Di fatto, come documentato anche dalla telecamera di un esercizio commerciale nei pressi di Piazzale Clodio, Giuseppe Franco riaccompagnava la ragazzina in Via Bafile e scappa via solo dopo aver udito urlare una donna e visto avvicinarsi a lui, con fare minaccioso, quattro adulti. Probabilmente, preso dal panico, è scappato facendo perdere le tracce. Come si ricorderà è stata la bicicletta che il militare della Marina aveva lasciata incatenata ad un palo, a consentire agli uomini della Squadra mobile di bloccare, verso l’una di notte, il fratello che si era recato sul posto per recuperare il mezzo. Da li, dopo una serie di scuse e negazioni, il fratello minore di Giuseppe Franco ha confessato e consentito l’arresto del militare, trovato dalla polizia a casa del fratello. Tra l’altro, il fratello minore di Giuseppe Franco è stato denunciato a piede libero per favoreggiamento.

«Ci sono alcuni punti – riferisce ancora l’avvocato Parise – quantomeno controversi». Quali? «Intanto – aggiunge il legale – dalla visita medica e ginecologica eseguita sulla ragazzina, non sono stati riscontrati segni di violenza.

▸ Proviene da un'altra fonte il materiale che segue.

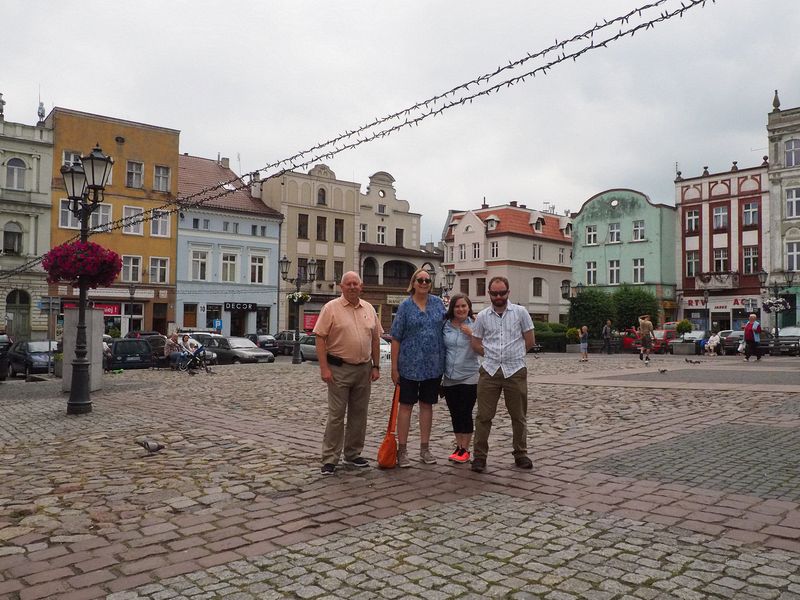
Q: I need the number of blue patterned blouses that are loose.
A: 1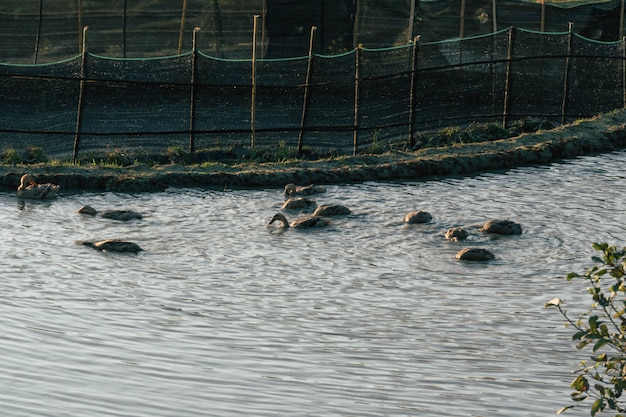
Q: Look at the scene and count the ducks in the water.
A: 11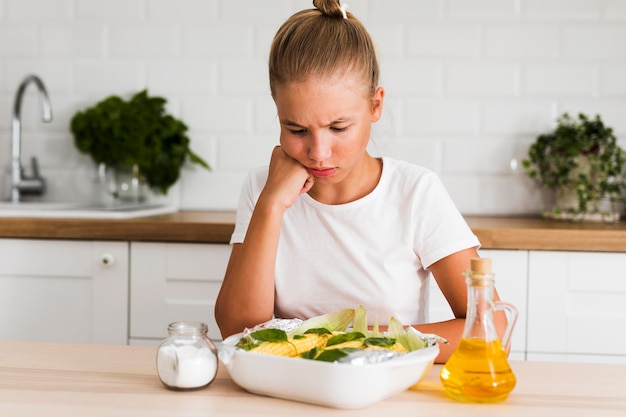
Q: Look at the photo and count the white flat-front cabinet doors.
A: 4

Se si fosse trattato di uno stupro, qualche livido, abrasione, escoriazione, sarebbe saltata fuori». Ed ancora, Ninni Parise aggiunge: «Il mio assistito ha dichiarato al giudice che la minorenne era consenziente tant’è che ha espressamente preteso un rapporto contro natura per preservare la sua illibatezza. Nonostante ciò, dalle visite mediche non c’è traccia di violenza». Dunque, tutto da chiarire ed appurare. «Sono certo – ha concluso Parise – che la verità, prima o poi, verrà a galla».

La giovane vittima ha dichiarato al “Messaggero” che il militare «ripeteva che se avessi urlato o mi fossi mossa mi avrebbe fatto del male e poi lo avrebbe fatto anche alle mie amiche». Non solo, a verbale sono anche altre dichiarazioni della minorenne che ha raccontato di avere cercato di scappare ma di essere stata immediatamente ripresa, gettata per terra e violentata mentre il suo aggressore le ripeteva di non parlare con nessuno di quanto stava accadendo altrimenti l’avrebbe uccisa. La ragazzina avrebbe anche dichiarato che a quel punto «non sono riuscita a fare altro se non sperare che quell’incubo finisse».

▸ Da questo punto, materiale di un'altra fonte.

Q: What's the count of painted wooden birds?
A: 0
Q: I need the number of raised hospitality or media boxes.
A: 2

Al vaglio di inquirenti ed investigatori anche i telefoni di Giuseppe Franco e del fratello, al fine di esaminare le comunicazioni intercorse dopo il fatto. Ed ancora, una consulenza sarà disposta sull’abito indossato dalla giovane al momento dell’aggressione. Da tutto ciò si evince che inquirenti ed investigatori non intendono trascurare alcuna pista che possa portare alla verità.